The RPC server lives in the AM (DAGClientHandler and its Protobuf implementation):

grep -rn "DAGClientAMProtocol\|submitDAG" \
  tez-dag/src/main/java/org/apache/tez/dag/api/client/ 2>/dev/null | head

ATS / Timeline Service integration

When tez.history.logging.service.class is set to ATSHistoryLoggingService (the default in many distros), TezClient does not publish events itself — the AM does, via the HistoryEventHandler. However, TezClient does:

  • Set tez.history.logging.service.class into the AM env.
  • Provide ATS credentials in the application submission context.

Read:

grep -rn "ATSHistoryLoggingService\|YARN_TIMELINE_SERVICE" \
  tez-api/src/main/java/org/apache/tez/client/

For the AM-side, see counters-diagnostics.md.


TezSessionImpl vs TezClient

There is a subclass relationship: TezSessionImpl was the older name; modern Tez uses TezClient with isSession=true, but TezSessionImpl still appears in some codepaths. The two are largely interchangeable. Inspect both:

grep -n "class TezClient\|class TezSessionImpl" \
  tez-api/src/main/java/org/apache/tez/client/*.java

Reading exercise

sed -n '1,120p' tez-api/src/main/java/org/apache/tez/client/TezClient.java
grep -n "submitDAG\b" tez-api/src/main/java/org/apache/tez/client/TezClient.java
grep -n "stopSession\|stop\|close" \
  tez-api/src/main/java/org/apache/tez/client/TezClient.java
grep -rn "submitApplication" tez-api/src/main/java/org/apache/tez/client/

Answer:

  1. What is the difference between TezClient.stop() in session vs non-session mode?
  2. When TezClient.submitDAG() is called for a DAG that conflicts with one currently running in the session, what happens?
  3. Find the timeout used while waiting for the AM to reach RUNNING after start(). Which config key controls it?
  4. What pre-condition does submitDAG enforce on the DAG's vertex names with respect to previously-submitted DAGs in the same session?
  5. Trace addAppMasterLocalFiles(...) end-to-end. Where do those files end up on HDFS?
  6. Why is tez.lib.uris sometimes a directory and sometimes a tarball?

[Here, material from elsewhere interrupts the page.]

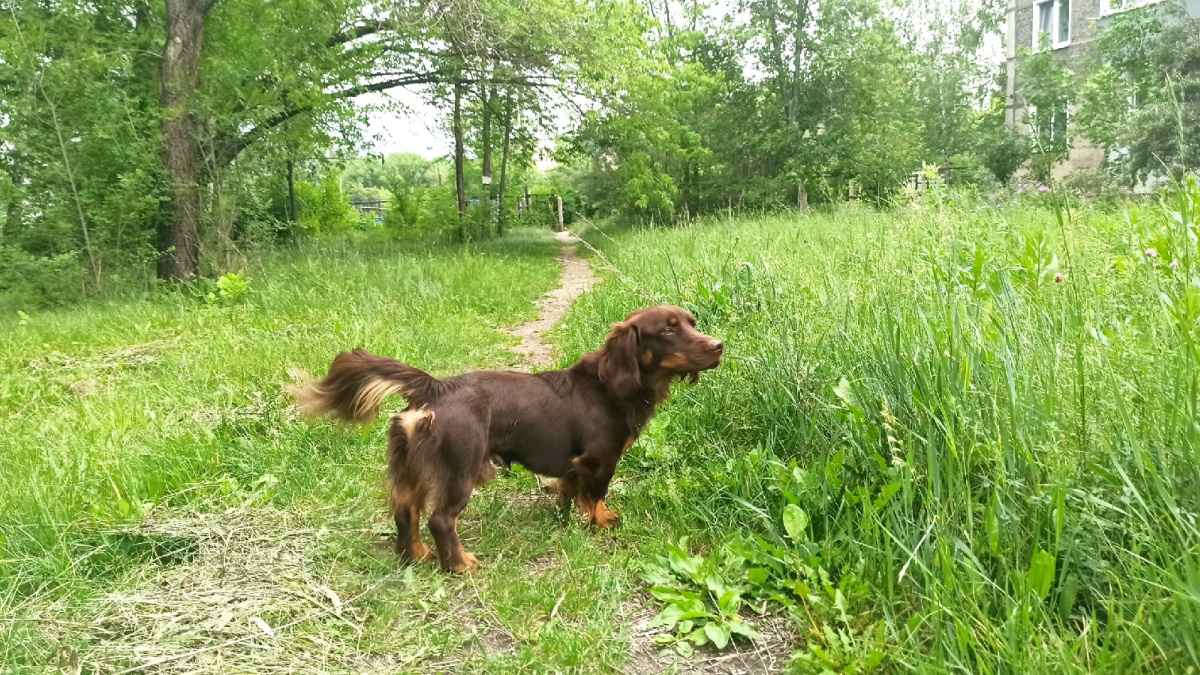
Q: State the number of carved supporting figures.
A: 0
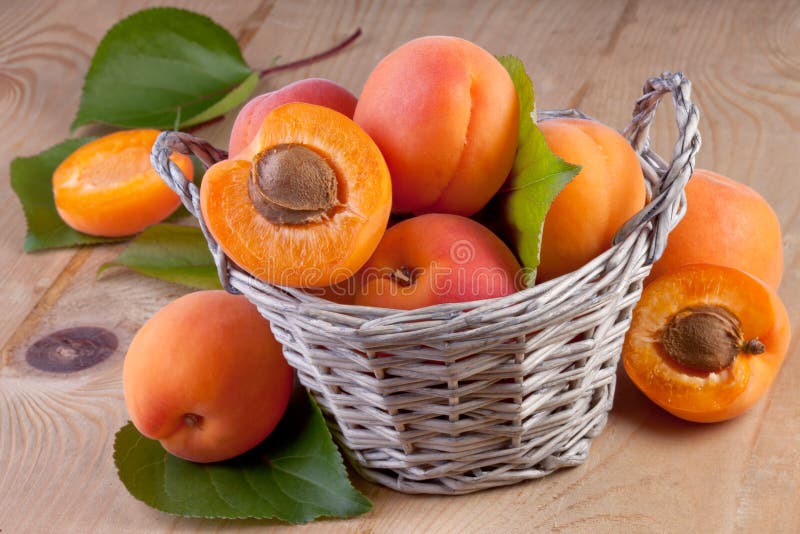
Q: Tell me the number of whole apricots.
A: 6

What does TezClientUtils.setupTezJarsLocalResources do for each case?

Common bugs and symptoms

SymptomRoot causeFix
AM never reaches RUNNING; client hangs in start()tez.lib.uris points to a path the NodeManager can't readVerify HDFS perms; check NM logs
submitDAG throws SessionNotRunningAM died (idle timeout, crash)Catch, recreate TezClient, resubmit
submitDAG blocks foreverPrevious DAG still in flight in the sessionDon't reuse session for parallel DAGs; or wait
IOException: Failed to submit applicationRM rejected (queue full, ACL)Inspect RM logs; verify queue config
AM starts but cannot talk back to clientClient behind NAT; AM cannot reach client's RPC serverUse polling-only DAGClient; avoid callbacks
Tasks fail with ClassNotFoundException for user codeaddTaskLocalFiles not called for that jarAdd jars via both addAppMasterLocalFiles and addTaskLocalFiles if used in tasks

Validation: prove you understand this

  1. Write a 30-line Java driver that creates a TezClient in session mode, submits two DAGs back-to-back, prints both DAGClient.getDAGStatus() results, and shuts down cleanly.
  2. From TezClient.java, list every method that ultimately reaches dagAMProtocol.
  3. Explain why addAppMasterLocalFiles is a Map<String, LocalResource> and not a List<Path>.
  4. From the proto file DAGClientAMProtocol.proto, write the exact request message used by submitDAG.
  5. Reproduce the "AM idle timeout" path on MiniTezCluster: submit one DAG, wait past the configured timeout, attempt a second submit, observe the exception class and message.